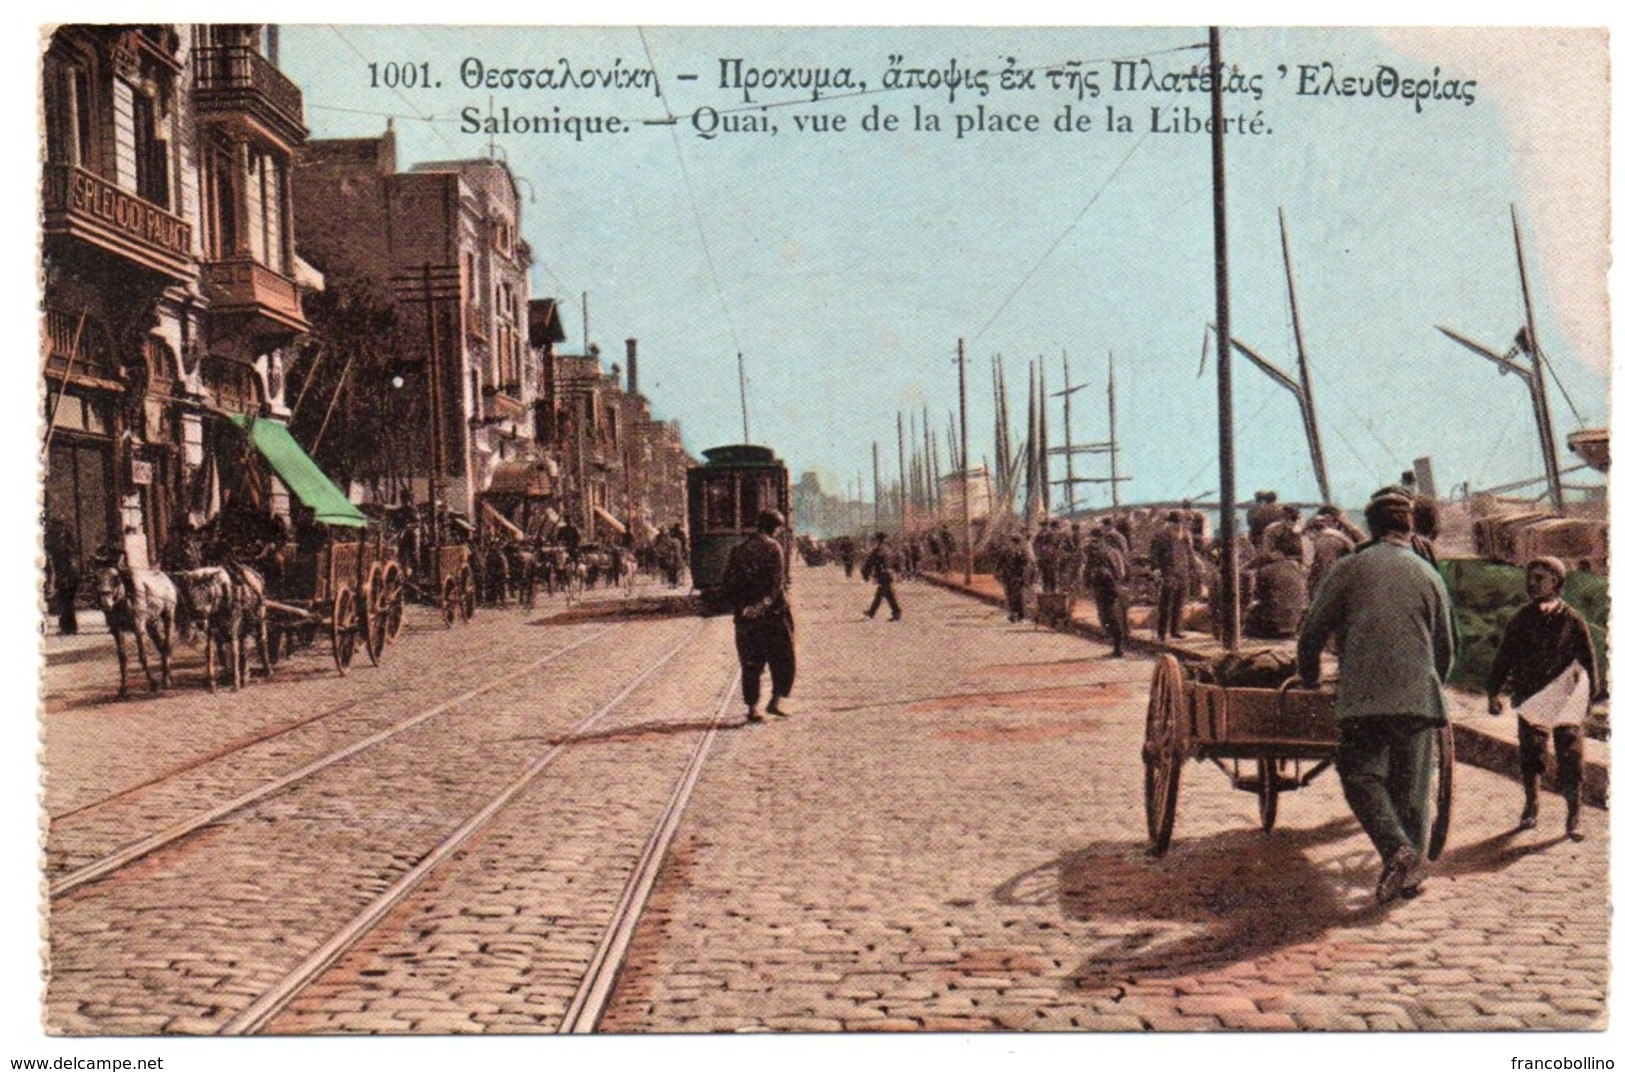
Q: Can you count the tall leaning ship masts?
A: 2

· · · ·

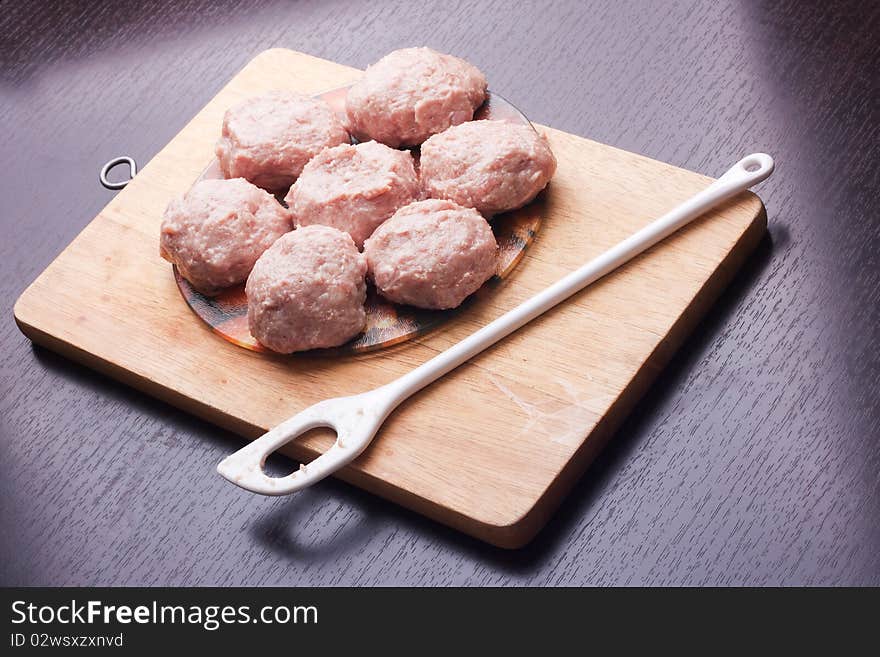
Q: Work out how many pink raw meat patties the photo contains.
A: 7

· · · ·

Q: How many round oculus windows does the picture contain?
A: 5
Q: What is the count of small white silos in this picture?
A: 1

· · · ·

## What you are asked to do:
Copy every line of the material in which the word "many" occurs.

## Result:
Q: Work out how many pink raw meat patties the photo contains.
Q: How many round oculus windows does the picture contain?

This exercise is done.